What is Spatial audio and how does 3D sound work?

Content

Spatial audio? Heard of it? Chances are good that you’ve stumbled across it before. Some know it from gaming, some from movies or VR. In fact, a reference to the topic is popping up from all directions right now – rightly so, in my opinion!

Me, that is Martin Rieger, also known as VRTonung (vrtonung.de), probably one of the biggest enthusiasts in this field. Someone who already said to himself years ago “the topic is so crass, I don’t want to do anything else”. Nevertheless, the topic is so new and there are many myths buzzing around this technology.

The most fantastic marketing terms quickly come up – “immersive audio”, “Dolby Atmos”, “3D, 360°”, “8D sound” , “3d audio”, “3d sound” or “the music revolution” etc.. After all, you want to sell new software or hardware. But we’re going to do a deep dive today, look at sound from all angles and then know the most important basics, so we can look and listen in the next article to see where this is just gimmicky or really makes sense. But let’s take three steps back.
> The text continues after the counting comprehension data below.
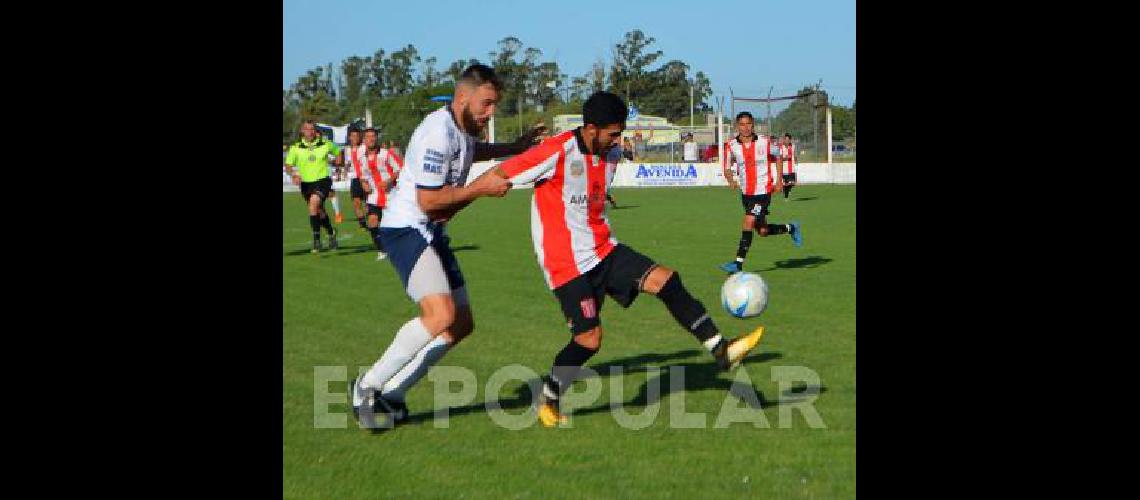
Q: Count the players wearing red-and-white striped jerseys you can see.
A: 5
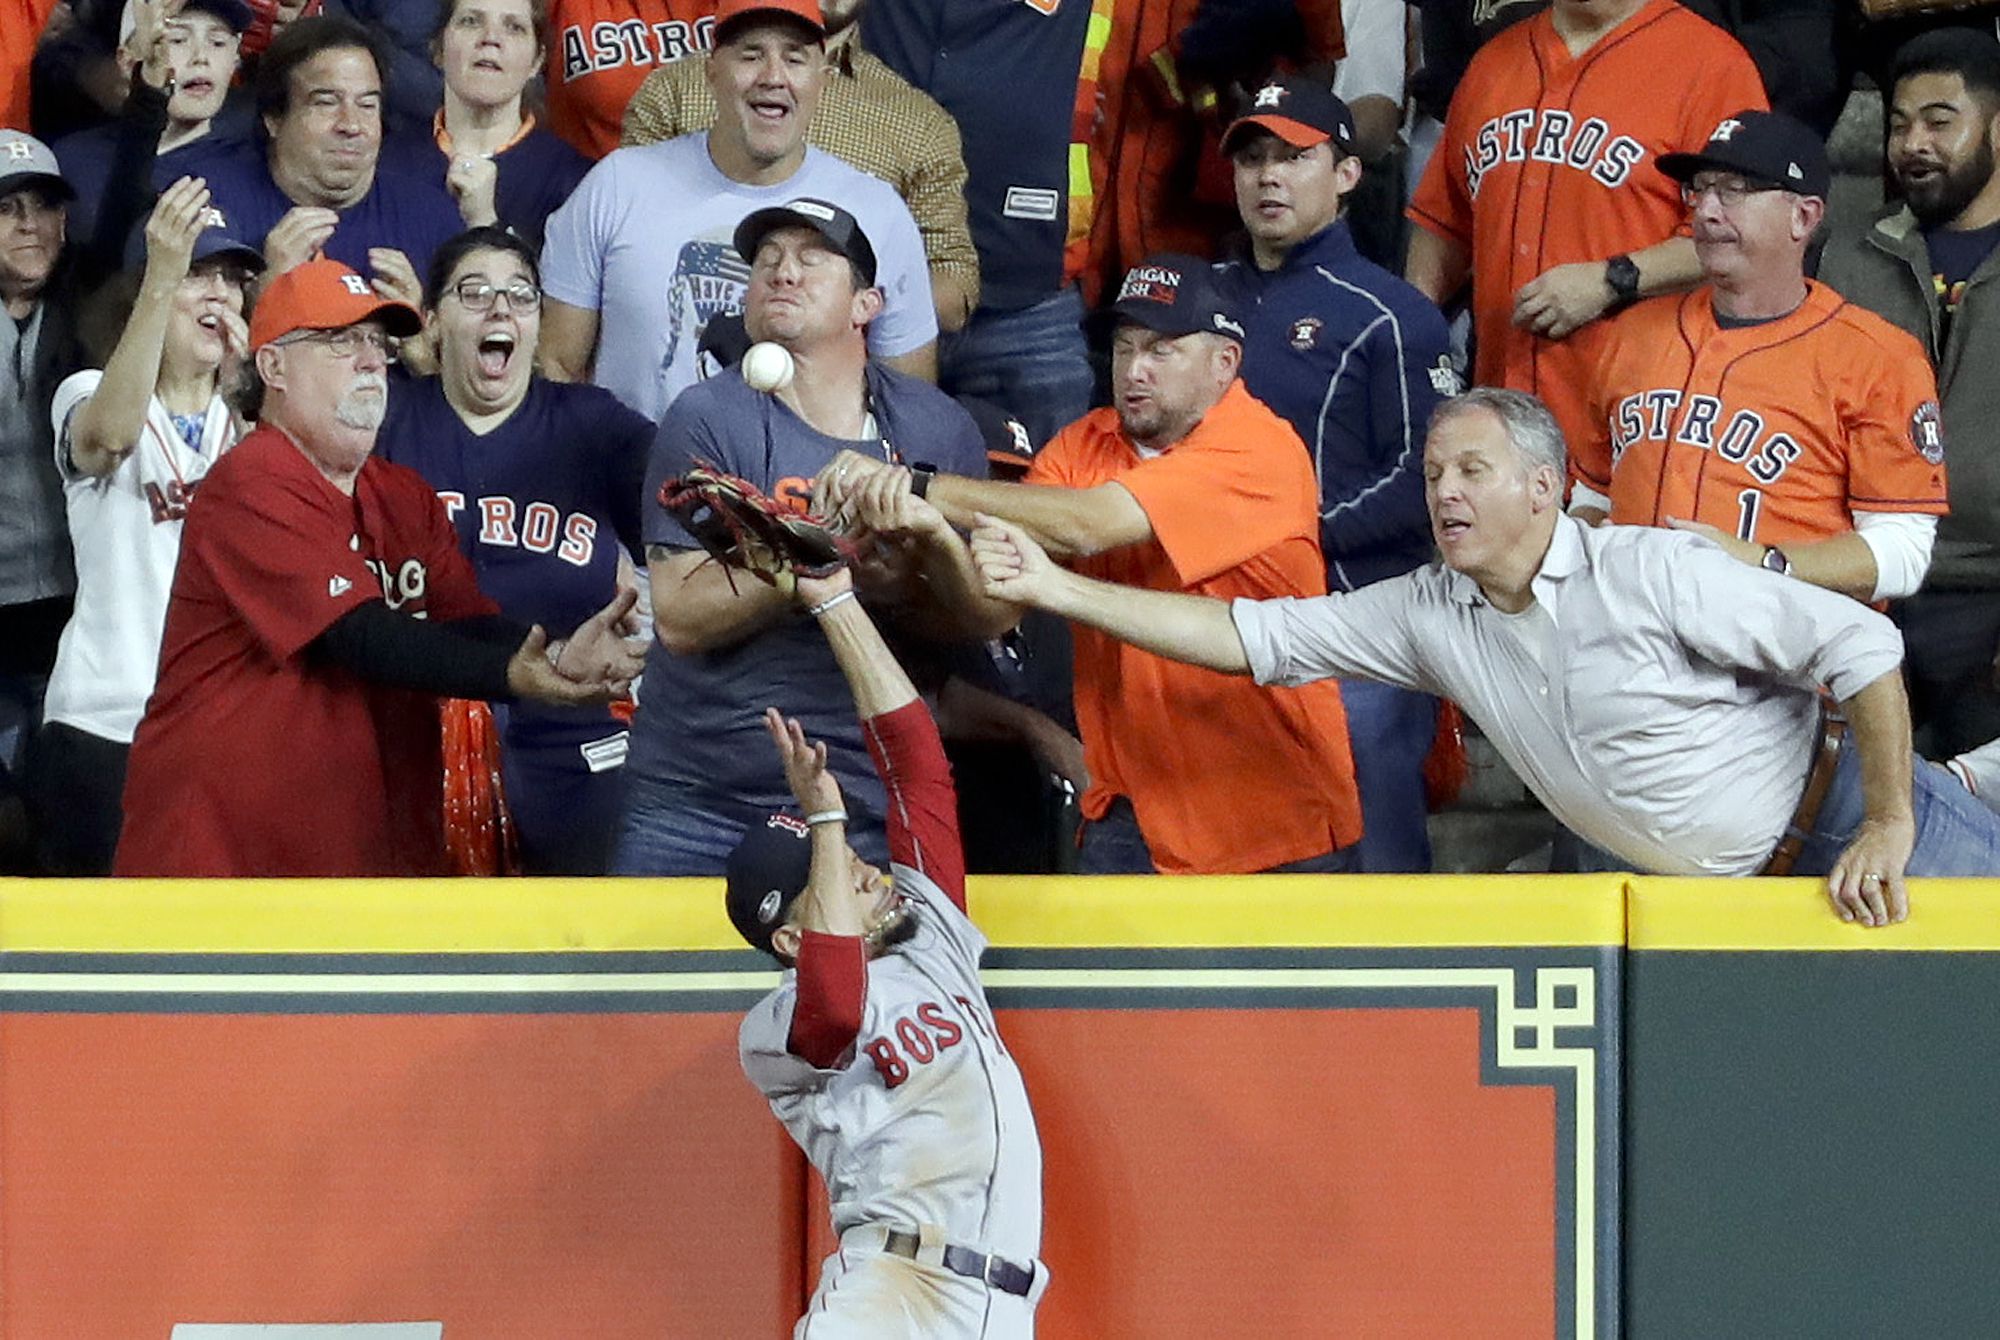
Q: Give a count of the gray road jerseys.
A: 1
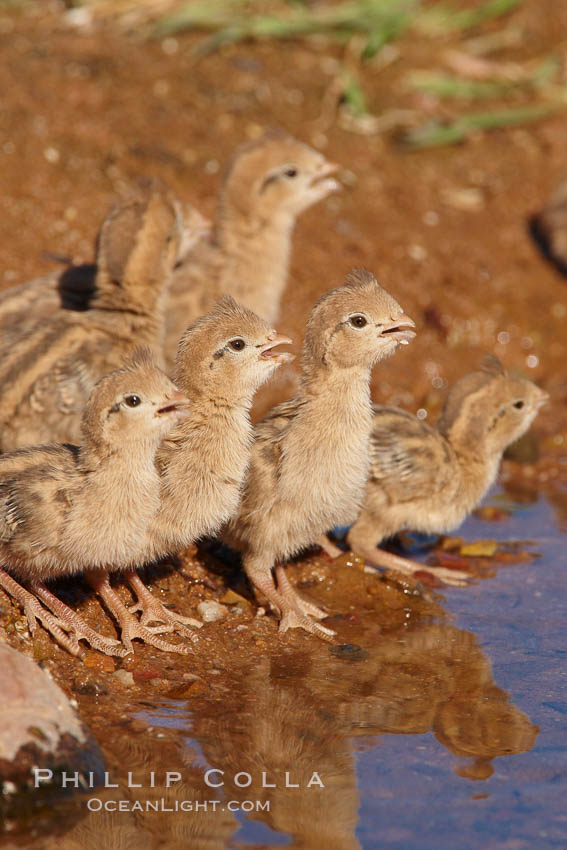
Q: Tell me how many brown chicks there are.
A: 6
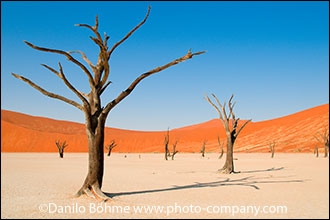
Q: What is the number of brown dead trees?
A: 11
What does spatial audio mean?

The principle is simple. Spatial audio describes a playback method that makes it possible to hear sound not only from the front left and right (as with stereo) or from behind (as with surround sound), but also above or below. This adds a new, third dimension and audio element to the spatial room acoustics.

#3daudio #3dsound #3dlistening #immersivesound #spatialsound #spatialaudio

Why should that be a game changer now? Well, we humans always hear in three dimensions. We know what it sounds like when someone is standing behind us and talking to us. We don’t have to see the person for that. And now it is technically possible to reproduce this natural sound impression artificially.

Finding the right words…

In this context, people also like to talk about “immersive audio”. An enveloping sound that is so natural that we humans feel really comfortable in this digital reality. We virtually immerse ourselves in the artificial world and forget everything around us (and bit like the immersion in VR glasses, only related to the sound). Ideally, however, all senses are included in the immersion. However, as we know, you can get very far with good image quality and sound in most media.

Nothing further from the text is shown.